I don't have such specific research interests that I needed to find a school that did exactly what I wanted. Today, I submitted my research statement for candidacy and I had no idea this was what my thesis would be on when I was applying to graduate school. Instead, my thought was to find a school, program, and advisor that I liked and then do whatever research they would pay me to do. Obviously it would all be in the subfield I want to work on, but I didn't have any preferences beyond that subfield. In addition, I searched for schools based on their ability to train me in a specific set of skills (in my case, observational astronomy) instead of working on a specific problem. I didn't care what my thesis was on as long as I was able to develop this particular skillset.

 

Top 1 and Top 4 are basically identical rankings in my opinion. The cutoffs would vary by field. In mine, there are about 5 schools that are clearly the best in the country so I would say they are "Tier 1". Then there are about 20 other schools that are also very good but just lack one small thing that the top 5 have--I'd call these "Tier 2". And finally, everyone else is "Tier 3". I would say that I only considered ranking between these "tiers", not within them. I think in bigger fields, there might be as many as 20-30 schools considered "Tier 1", and perhaps more than three tiers!

Posted

As a potential student currently in the application process, I would rate these as:

 

1) Research interest (It was super important to me that I find POI(s) working on something I found interesting. I would be doing this for the next 5-6 years of my life.

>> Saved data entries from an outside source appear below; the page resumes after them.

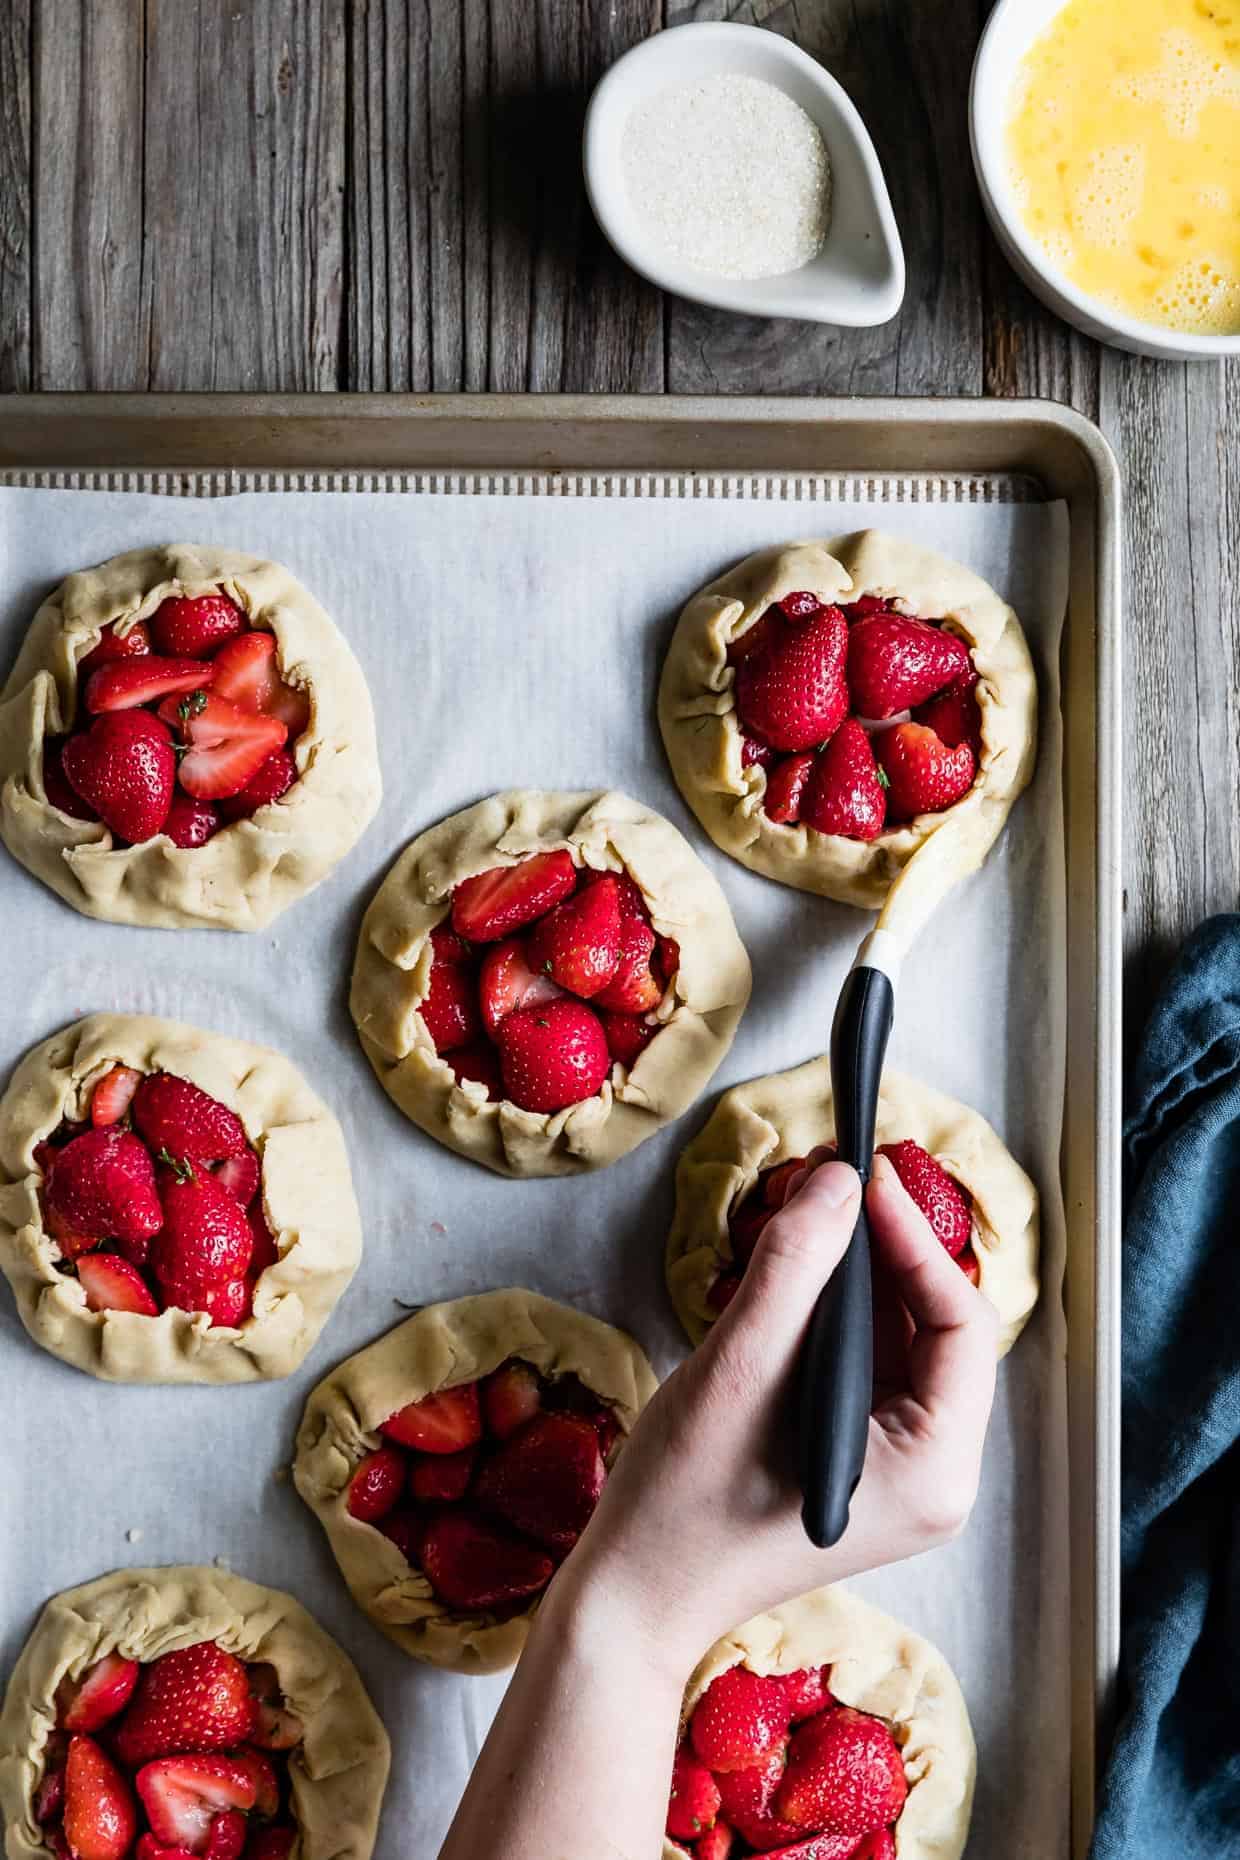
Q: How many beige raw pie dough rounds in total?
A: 8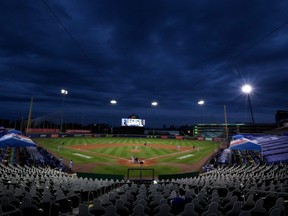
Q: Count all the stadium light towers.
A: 5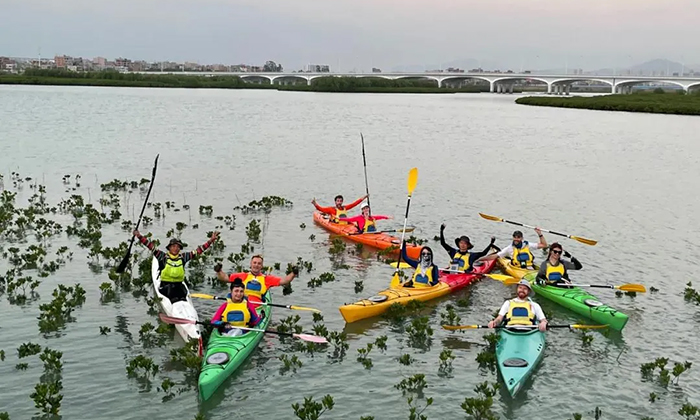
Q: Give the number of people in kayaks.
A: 10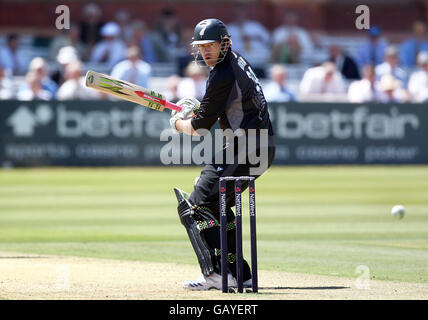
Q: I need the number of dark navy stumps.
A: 3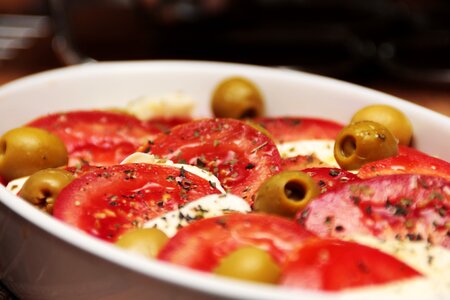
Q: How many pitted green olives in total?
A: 8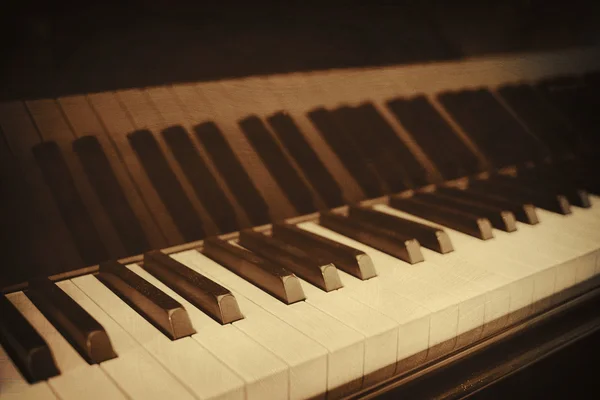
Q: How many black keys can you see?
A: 14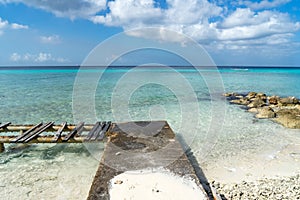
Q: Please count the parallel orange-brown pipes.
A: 2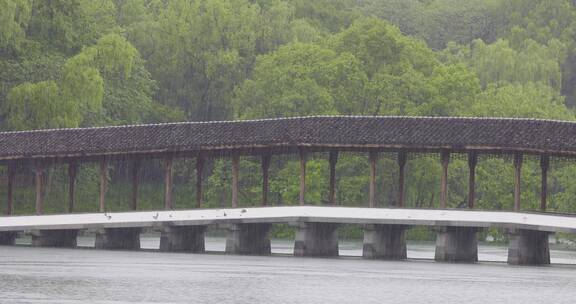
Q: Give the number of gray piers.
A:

2) Cost of living (I live in Boston right now as an undergrad and boy is it hard. I just want to make sure the stipend is sufficient to live wherever I end up).

3) Weather. (I'm sure you've heard of the snowpocalypse in Boston right now. Yeah. Over it).

4) School Program Ranking. (Who doesn't want to go to a well-ranked program? IMO that usually means better facilities).

5) Professor status. (As in how often they/their students are publishing, overall success rate. Not so much how famous they may be).

 

The last three (school overall ranking, having worked with (AND LOVING) your advisor prior to application, and distance from home) were not of any concern to me. The ranking of the program itself was more important to me than the ranking of the university as a whole. I've never worked with any of the POIs I've applied to do my PhD under, although I have spoken to and even met some of them (at conferences and interviews). And for the last one, like I said I'm kindof ready to leave Boston, but it's not a big deal if I end up staying, so not really a concern. I don't have any reason to try and stay close to home (and I'm ready for nice weather!)

Posted

lxwllms, Worcester, MA is now leading the Golden Snow Globe Awards. The Boston area has really stepped up its game in the last 2 weeks!